Best kidneys should go to right recipients, bioethicist says
By Art Caplan

Are you an organ donor? If not, you should be.
A lot of lives are lost every day because there simply are not enough organs to give to everyone who needs one. As of this week, more than 115,000 people are waiting for a heart, lung, liver, kidney or other organ, according to the Organ Procurement and Transplantation Network.
Still, many people don't donate their organs when they die. The reality of the shortage means that hard choices have to be made about who else may die as a result.
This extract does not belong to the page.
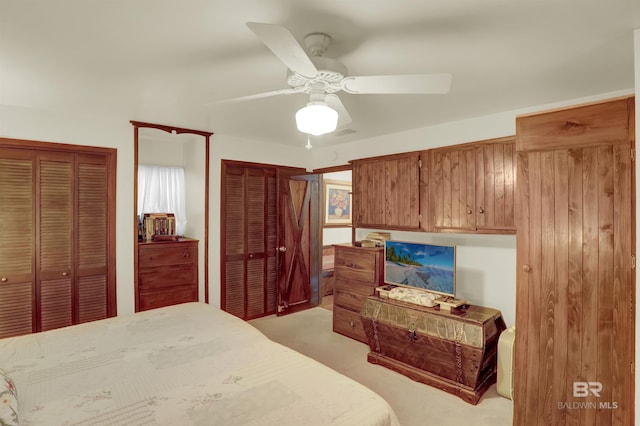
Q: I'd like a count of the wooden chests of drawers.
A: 2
Who gets a kidney? Transplant policy may change
The United Network for Organ Sharing, or UNOS, is asking for public comment on a change in how kidneys are distributed. Starting today, people can let their views be known about a policy that would mean that some who would have lived under the old rationing rule will now die, while others will have a much better shot at life.
I believe this change is fair -- and even necessary -- to ensure that those who can get the most use out of the best kidneys have access to those organs. It’s the right way to allocate a precious commodity that’s in short supply.
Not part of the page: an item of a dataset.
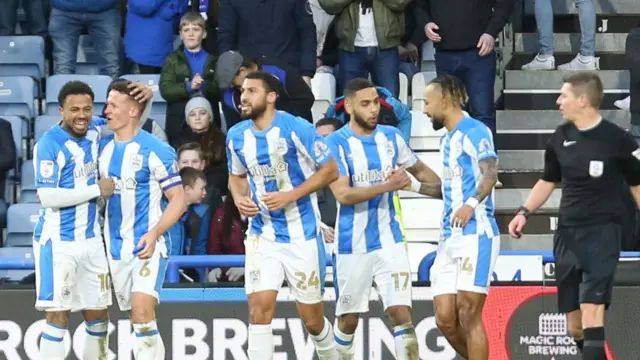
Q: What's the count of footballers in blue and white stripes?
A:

Why do I believe that? First, some background:
Not all donated kidneys are alike. Some kidneys are in pristine condition when they are donated, some are not. Some kidneys come from people who were in great shape but had a terrible accident involving head trauma, for instance. Others come from people who were obese, and who had just started to become diabetic when they were felled by a heart attack. Still others are kidneys that were damaged by drug overdoses when donors took their own lives.
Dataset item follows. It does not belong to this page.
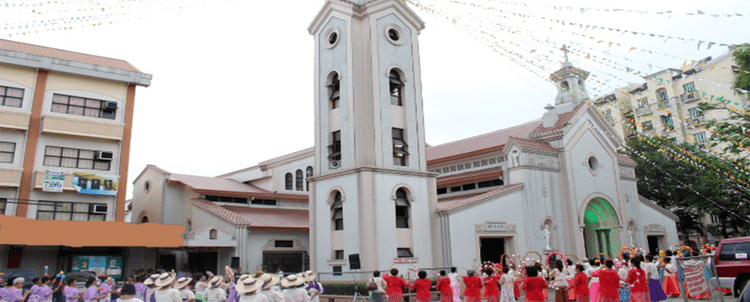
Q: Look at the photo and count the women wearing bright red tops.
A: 9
In the past, kidneys were allocated to those in need of transplants based primarily upon waiting time and medical urgency: The sicker you were, the more likely you would be to get a kidney.
This strategy meant that some very high-quality kidneys went to some very sick patients, while some relatively poor quality kidneys went to those who were in good shape – except for their kidney failure.
This “sickest first” distribution strategy meant that while the worst off got to be first in line, some kidneys that could have lasted a long time were lost -- wasted, essentially -- when a very sick person who got one and died anyway.
The sickest-first option, while fair to those in line, is not the most efficient way to save lives with the scarce supply of kidneys available.
Nor does a sickest-first plan save the most years of life. If young and old alike compete for organs, chances are some organs go to older people when they might have gone to others who could have lived much longer with them.
Under the new rules proposed by UNOS, wait time and medical urgency would play a lesser role. Doctors would try to decide among those waiting for organs who is most likely to both survive a kidney transplant and to live longer with a new kidney.
The system would then seek to get the best quality kidneys to those who have the best chance of living longer with them.
Bottom line: This means is that younger people on the waiting list will have a better shot at the best kidneys since they will live longer than older people if they get one. And more poor quality kidneys are likely to go to those who are sicker and older than they have in the past.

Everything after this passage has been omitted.